10Für Ach ist bei dem „AT-Beispiel“ intuitiv klar, dass der Schurke eine Berechtigung auf Leben hat. Bei dem „XT-Beispiel“ fällt die Entscheidung schwerer. Eine Alltagsintuition, mit der, wie er meint, viele Menschen übereinstimmen würden, sehe etwa so aus, dass es falsch, wäre Tiere grundlos zu quälen. Da es in diesem Fall um die Rettung eines Menschen geht und damit ein anerkannter Zweck „menschlichen Handelns“ (Ach, S. 293) vorliegt, dürfte zumindest von den Menschen, die „aufgrund kulinarischerVorlieben“ das Töten von Tieren akzeptieren, keine Einwände kommen.
11Ach, S. 293.
12Ebd. S. 301. Die unterschiedlichen Moralkonzeptionen in der neueren moralphilosophischen Diskussion sind anthropozentrisch, pathozentrisch, biozentrisch und holistisch.
13Ebd. S. 302.
14Ebd. S. 302. An dieser Stelle eignet sich das folgende Zitat: „Nozicks Wort vom „Utilitarismus für Tiere, Kantianismus für Menschen“ hat für solche Konzeptionen das Stichwort geliefert.“ (Ach, S. 302) Innerhalb der „moralischen Gemeinschaft“ stände die Spezies Mensch demnach einer „Doppelstandard-Theorie folgend an der Spitze einer „Pflichten-Hierarchie“, wie ich es nennen möchte.

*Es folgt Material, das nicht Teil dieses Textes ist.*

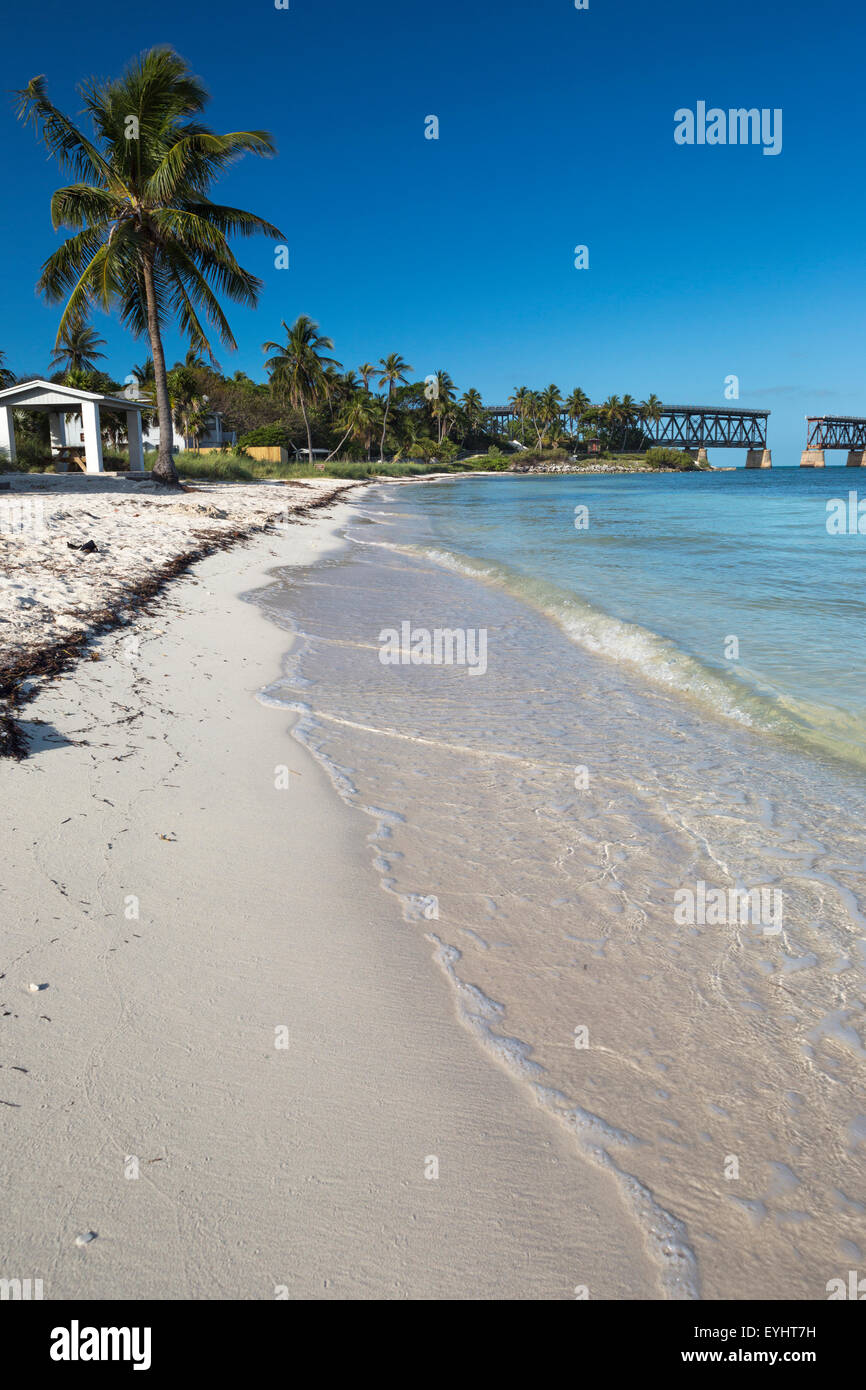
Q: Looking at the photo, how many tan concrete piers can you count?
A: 4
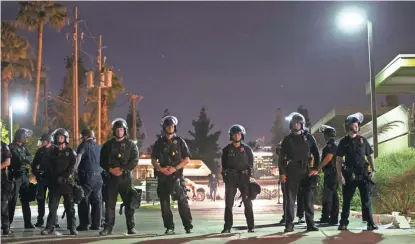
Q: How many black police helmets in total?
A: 10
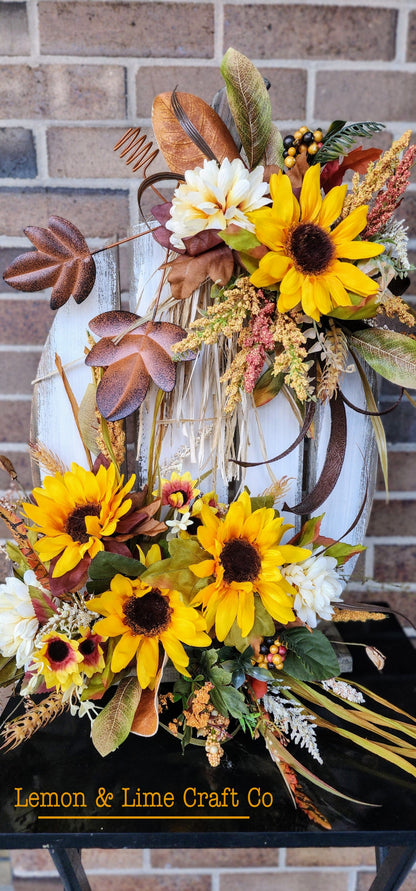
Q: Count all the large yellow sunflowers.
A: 4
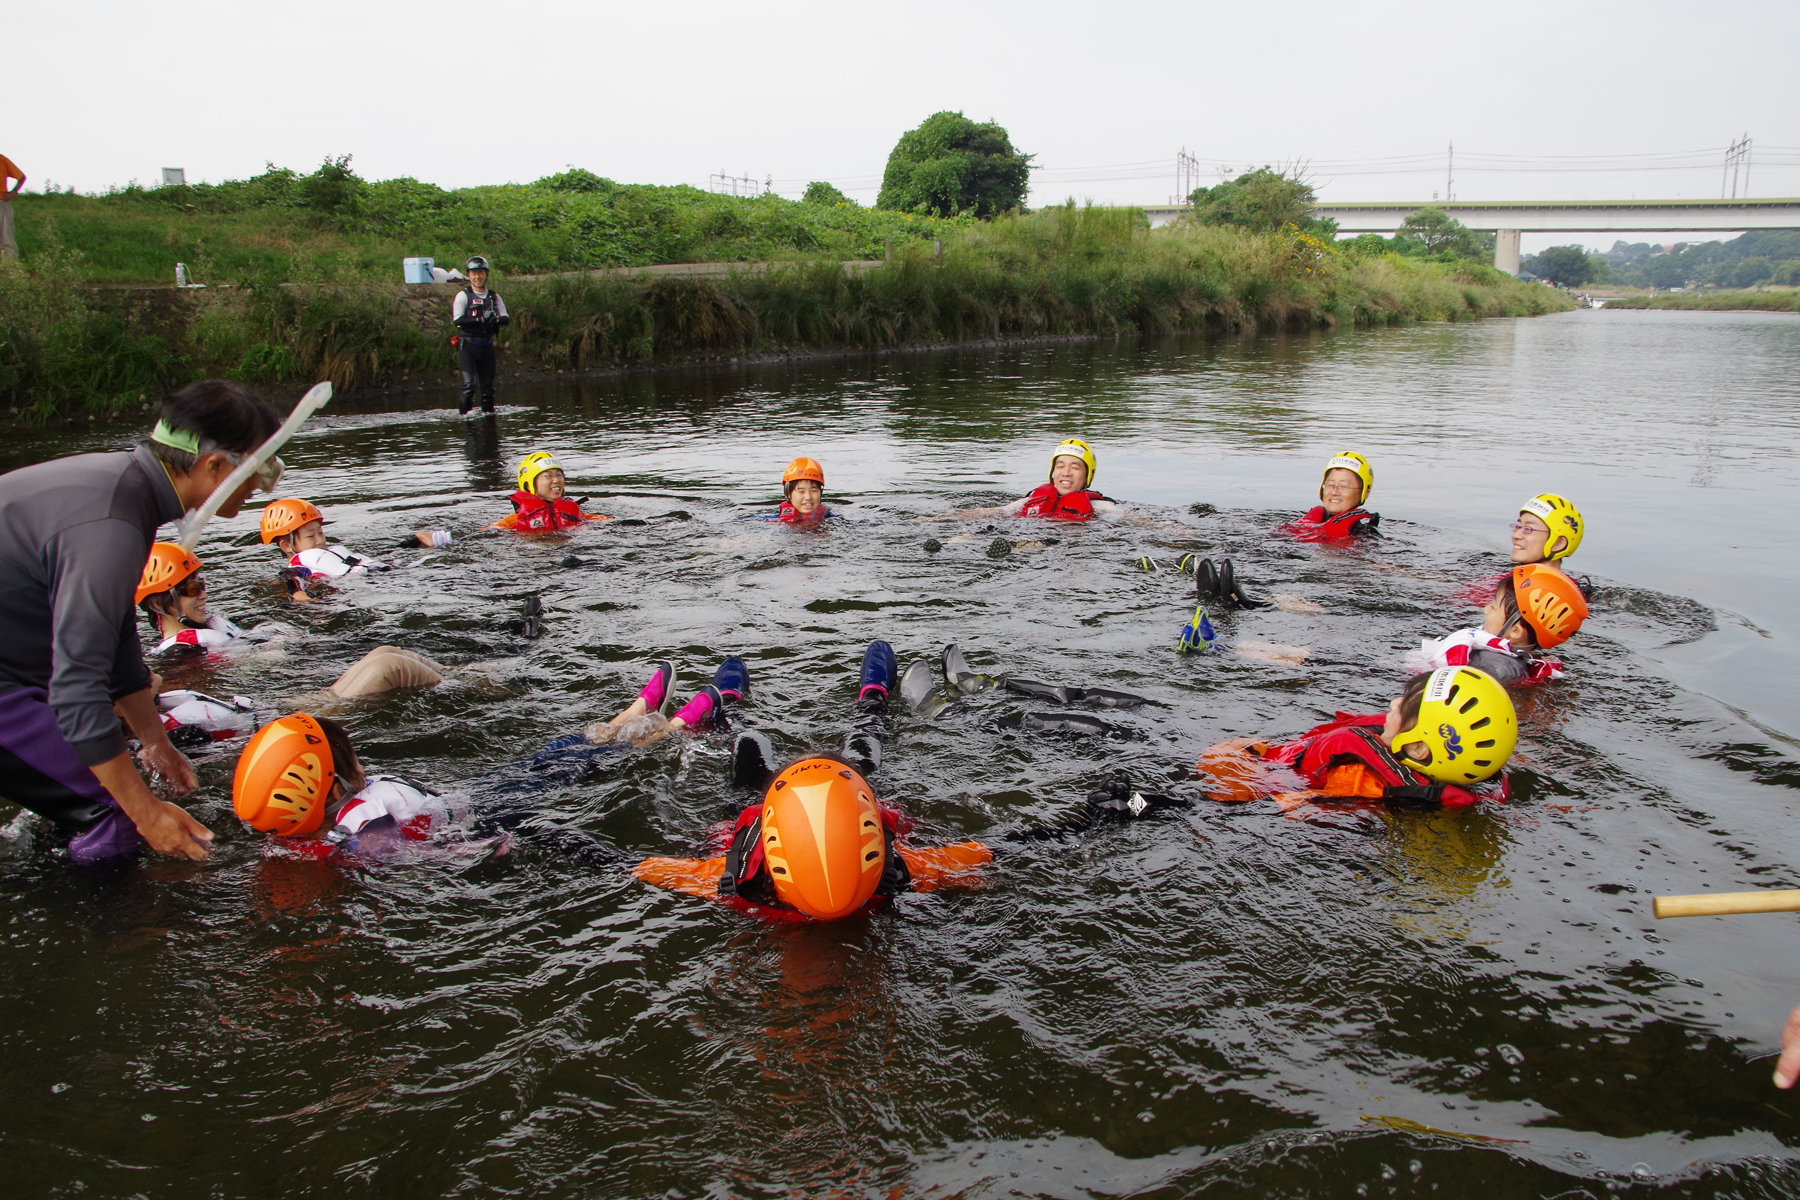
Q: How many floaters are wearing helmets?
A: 11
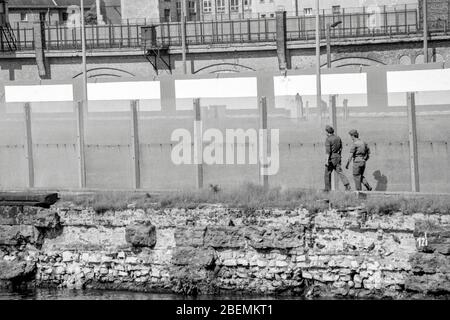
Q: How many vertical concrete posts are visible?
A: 7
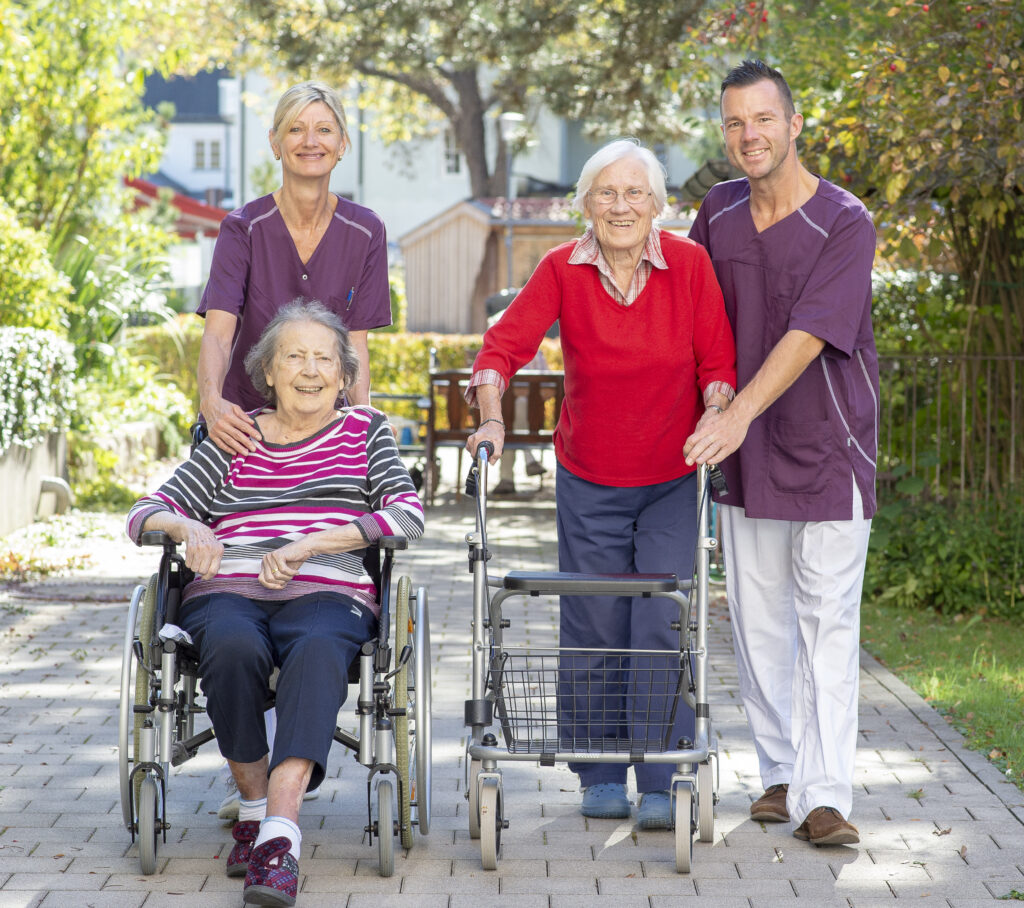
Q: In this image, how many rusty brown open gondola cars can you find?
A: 0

15Ebd. S. 303. Einer Doppelstandard-Theorie zustimmend, könnte es laut Ach fälschlicherweise zu einer solchen Betrachtungsweise kommen.
16Ebd. S. 304. Ach verweist im nachfolgenden Absatz noch auf etwas ganz Entscheidendes: Selbst wenn empirisch nachgewiesen würde, dass der Mensch eine Eigenschaft hat und Tiere genau diese Eigenschaft nicht haben, müsste argumentativ gezeigt werden, warum gerade diese Eigenschaft das Kriterium dafür ist, eine Ungleichbehandlung zu rechtfertigen.